Un conejo aprendía a caminar a
saltos, ágil. Mal que le pesó lo
mandaron a la escuela.
En la puerta el director León
obligaba a presentarse con las orejas
cortas y el cuerpo rapado.
- Reglamento de higiene y
prolijidad- profería y acariciaba cabezas.
El maestro Tigre aleccionó al
conejo para que sus patas desarrollaran garras.
- Así sabrás defenderte –
presagiaba soberbio.
Le ejercitó el hocico el profesor
Pelicano. Se lo hizo bolsa para contener agua y pico que ensartara peces.
-Pescarás y serás feliz –
salmodiaba impávido.
- Soy vegetariano- gemía el
conejo.
- Cuando crezcas comprenderás –
sentenciaba el ave.
Murciélago el preceptor, a golpes
le incrustó alas para sacarle la mala costumbre de saltar.
- Desde arriba verás hermosa la
vida color de rosa- canturreaba sin dejar de azotarlo.
Abanderado, en el cuadro de
honor, con diploma de Monstruo, terminó la escuela el conejo.

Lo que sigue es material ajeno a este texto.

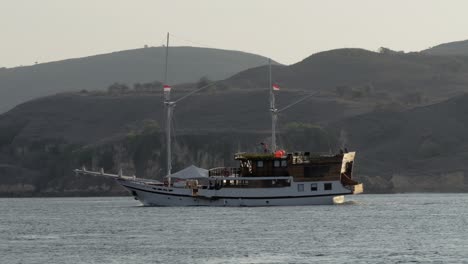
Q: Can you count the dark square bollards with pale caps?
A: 0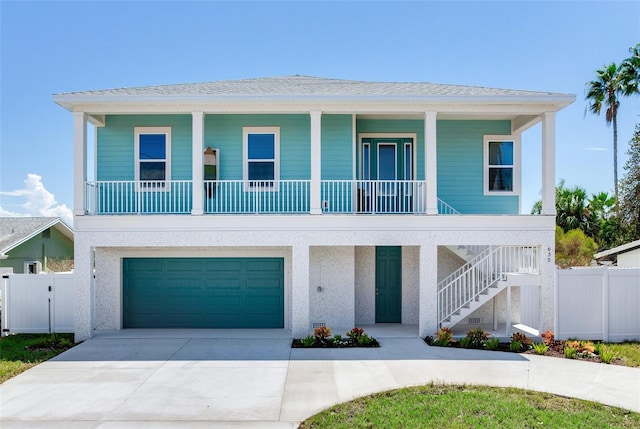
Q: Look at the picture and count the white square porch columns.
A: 5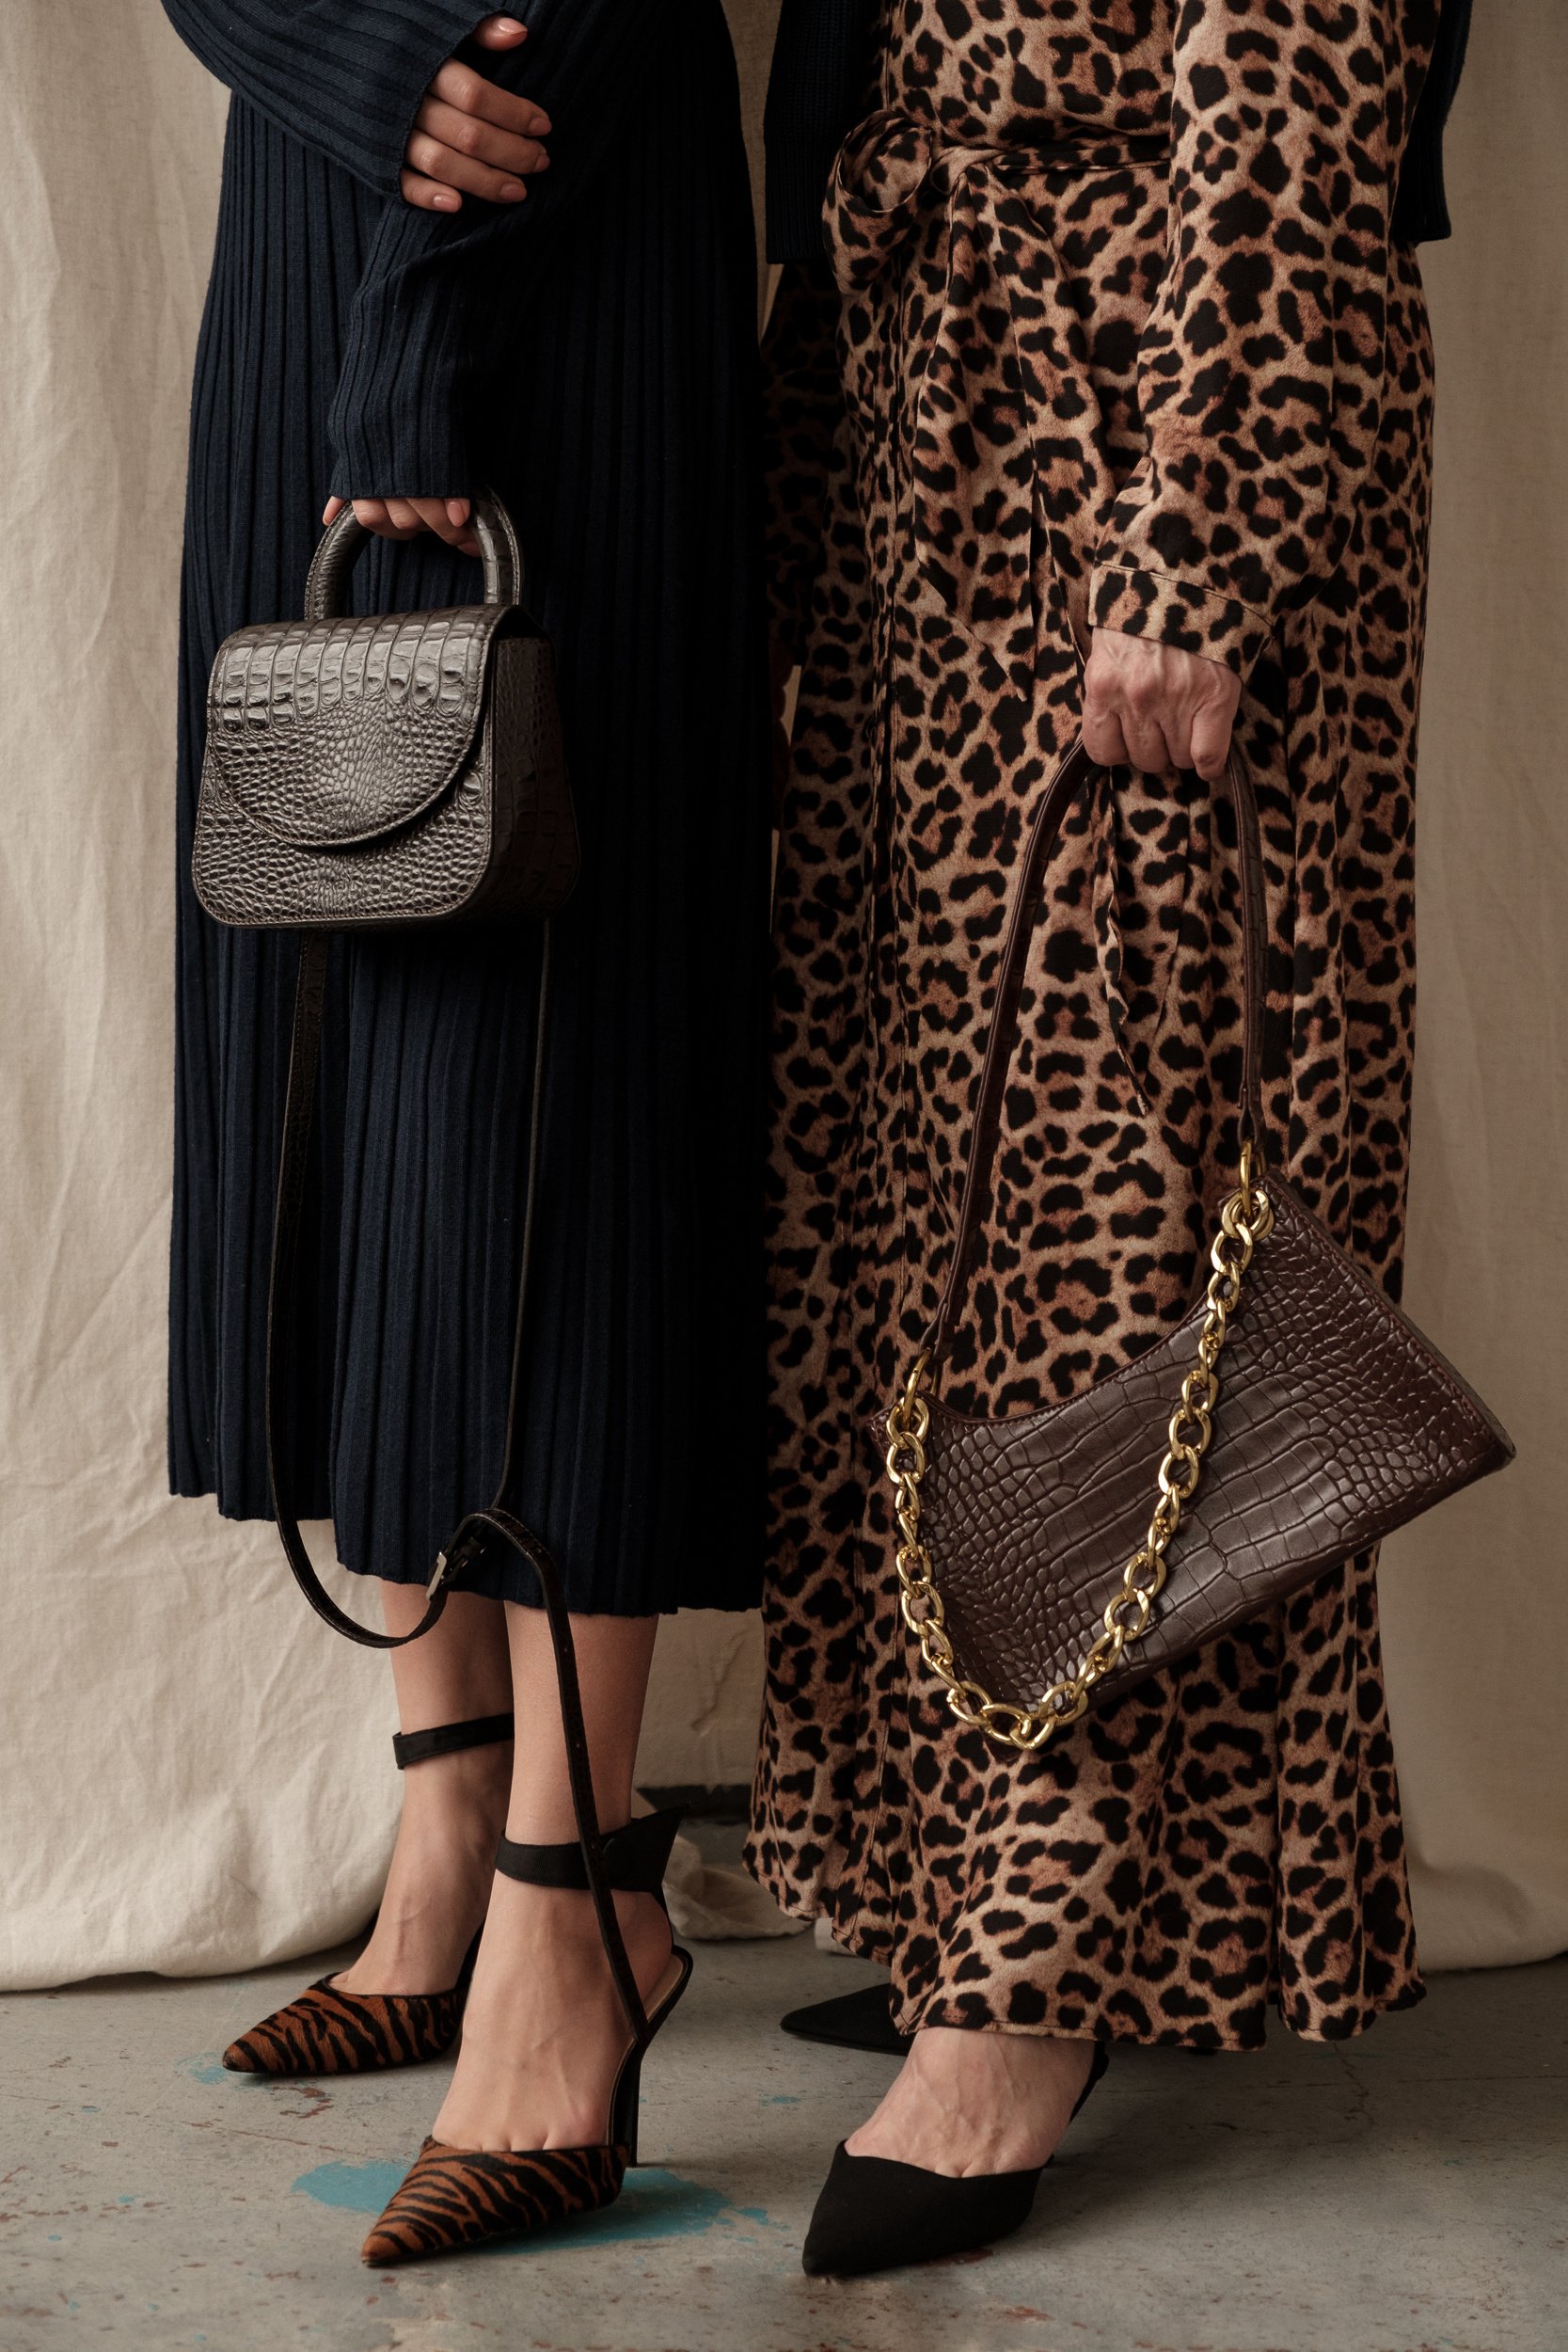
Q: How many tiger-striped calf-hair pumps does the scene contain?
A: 2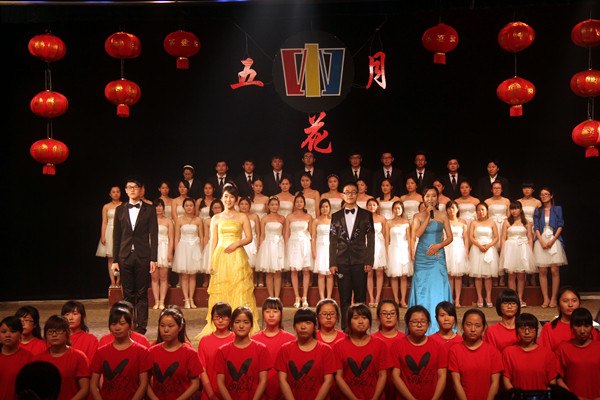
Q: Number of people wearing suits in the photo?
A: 12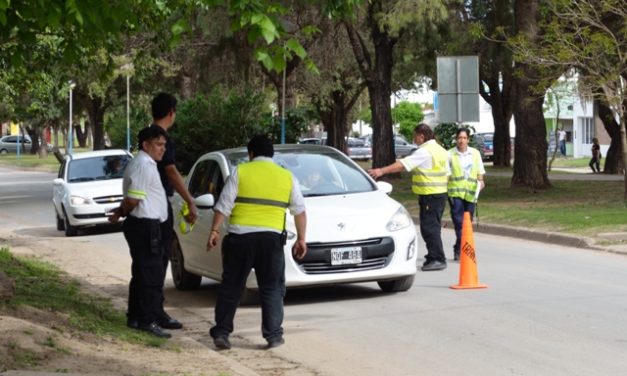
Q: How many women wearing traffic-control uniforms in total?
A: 1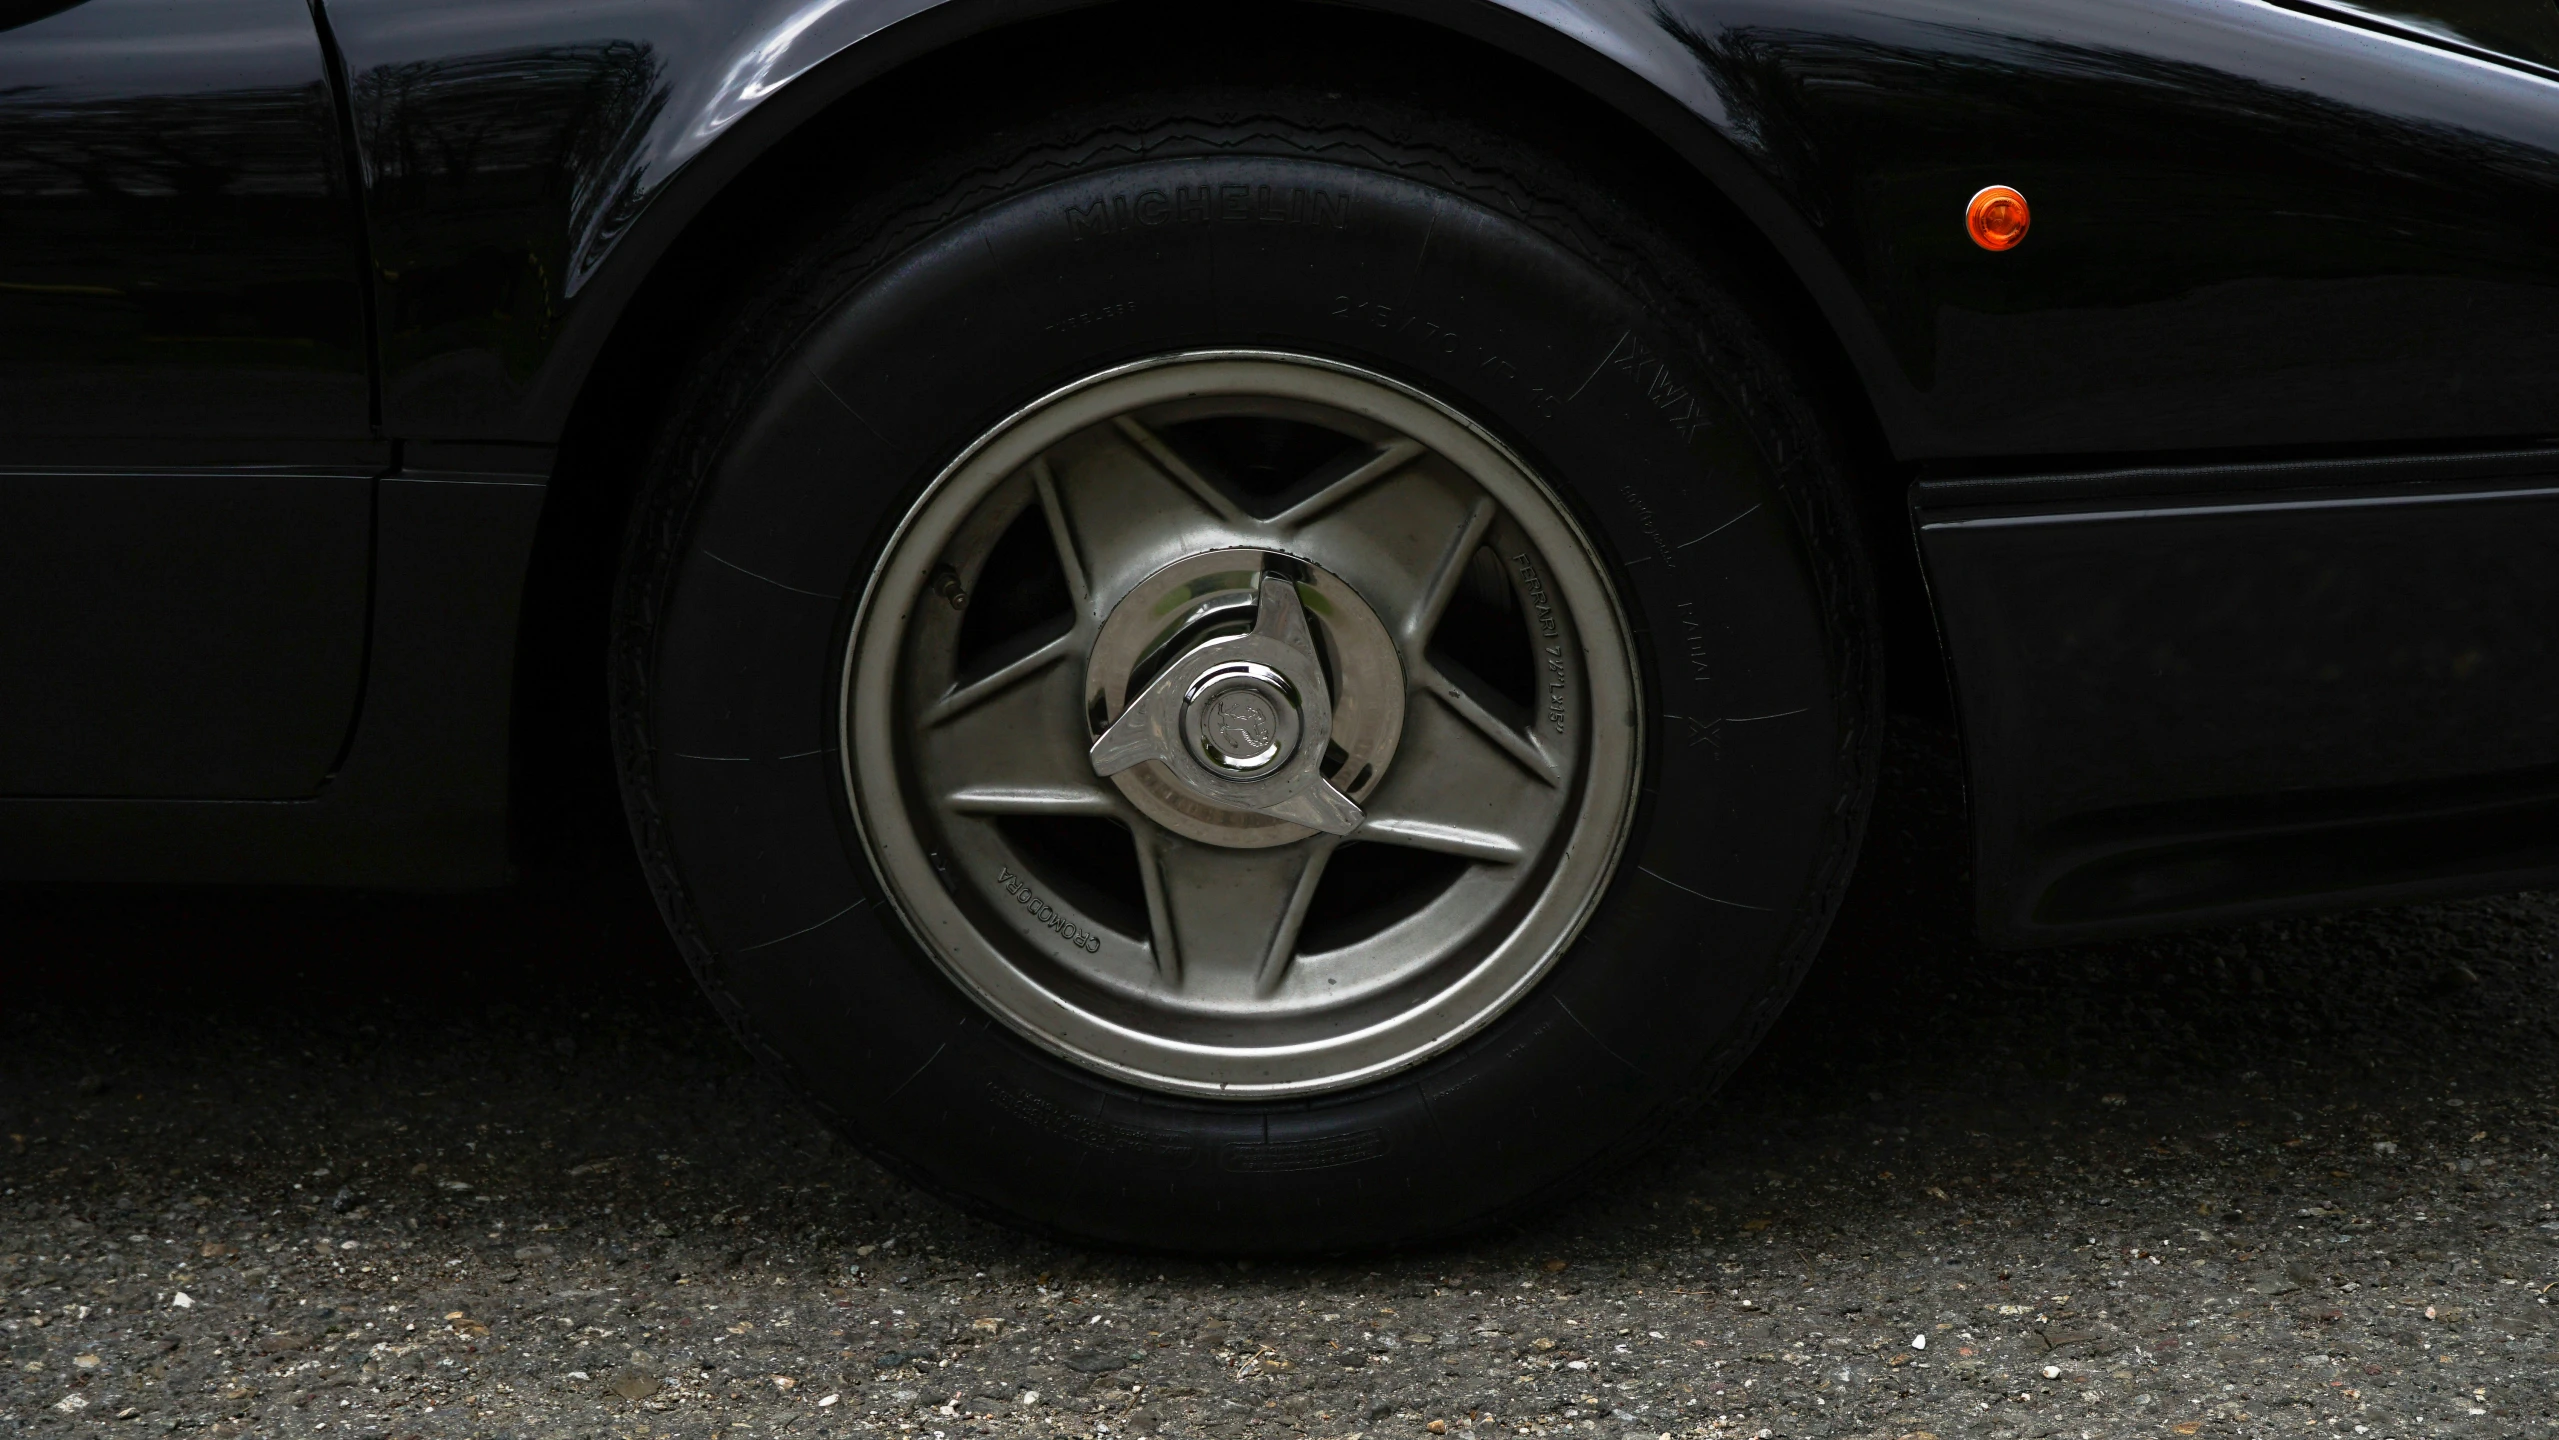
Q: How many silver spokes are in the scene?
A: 5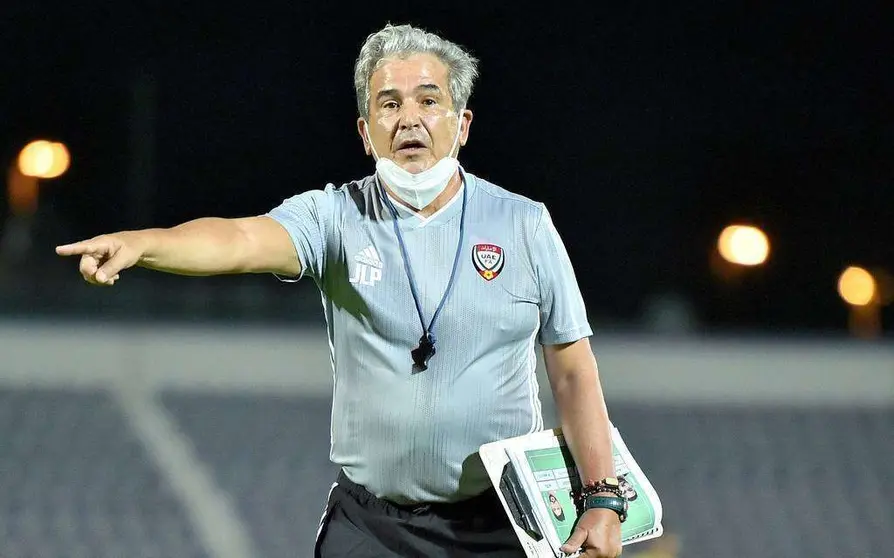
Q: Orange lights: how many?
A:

Y le llegó el minuto de fama a Conejo.
Norma, maestra jubilada, espió la
mañana lluviosa y se dispuso desayunar en la cama. Preparó café con leche y
galletitas en una bandeja, acomodó la almohada y perezosa, entre las sábanas,
encendió la tele. Reconoció la foto de
José Torres en un rincón de la pantalla. Había sido alumno de su escuela. Lo
llamaban Conejo. Orejas rebanadas por encima de las sienes. Rapado. La boca,
hocico en punta. Papada de anciano, fofa. Omoplatos sobresalidos, encorvado
como si fuera a volar.
Norma sube el volumen. Pasan la
filmación de lo que acaba de suceder en el ferrocarril urbano:
Un cartel sucio con letras en
relieve indica ‘Paternal’. Se oyen pitadas. Arranca la formación. El letrero
queda atrás. Las ruedas rechinan y aceleran. En el interior de un vagón en
movimiento con poca gente parada, José Torres alias Conejo arrastra de los pelos a una piba. La lleva con la cabeza gacha por el
pasillo. Rebota contra los asientos.
Nadie se queja, desvían la mirada. Conejo abre la puerta que da al exterior y
obliga a la rehén a seguirlo. Un pie en la manija, otro en la ventana. No la
suelta. Se deslizan hacia arriba, se desploman, con esfuerzo reptan y avanzan.
Trepan al techo. Retoman la posición erguida, la sujeta con apremio. Tambalean
en las curvas. Voces aisladas alertan del riesgo. Sacan medio cuerpo afuera de
las ventanillas los pasajeros, filman la peripecia. Pitadas y rechinar dan
realismo al audio.
El tren bordea la calle Warnes.
Circula rápido. En las veredas, curiosos se detienen a contemplar la hazaña. Al
ritmo del bamboleo, sin perder el equilibrio, el muchacho patea a la chica.
Ella cae. Resbala. Algunos mensajean ‘socorro’, otros cuentan con entusiasmo la
vivencia y mandan fotos. Invitan
acercarse a los vecinos.
A golpes Conejo la mantiene
contra el tope. Se agacha, la empuja al centro. La levanta de un brazo y una
pierna. La sostiene y gira. Con la
fuerza centrífuga del remolino, ella permanece horizontal en el aire, flamea.
El gira. Gira sin parar. Desde la calle
una multitud saluda al tren, ovaciona al circo, alienta a los actores.
Por los parlantes ordenan no
detenerse en Chacarita y la escena móvil pasa rauda con pitido extenso, empalma
la máquina el terraplén de Juan B. Justo.
Se amontona el público en la
avenida. Observan el ballet extraordinario de un animal fabuloso.
Encara el convoy la estación
Pacífico. La policía se atrinchera en el andén. Antes de que el conductor
aminore la velocidad disparan sobre Conejo. La chica ya venía muerta.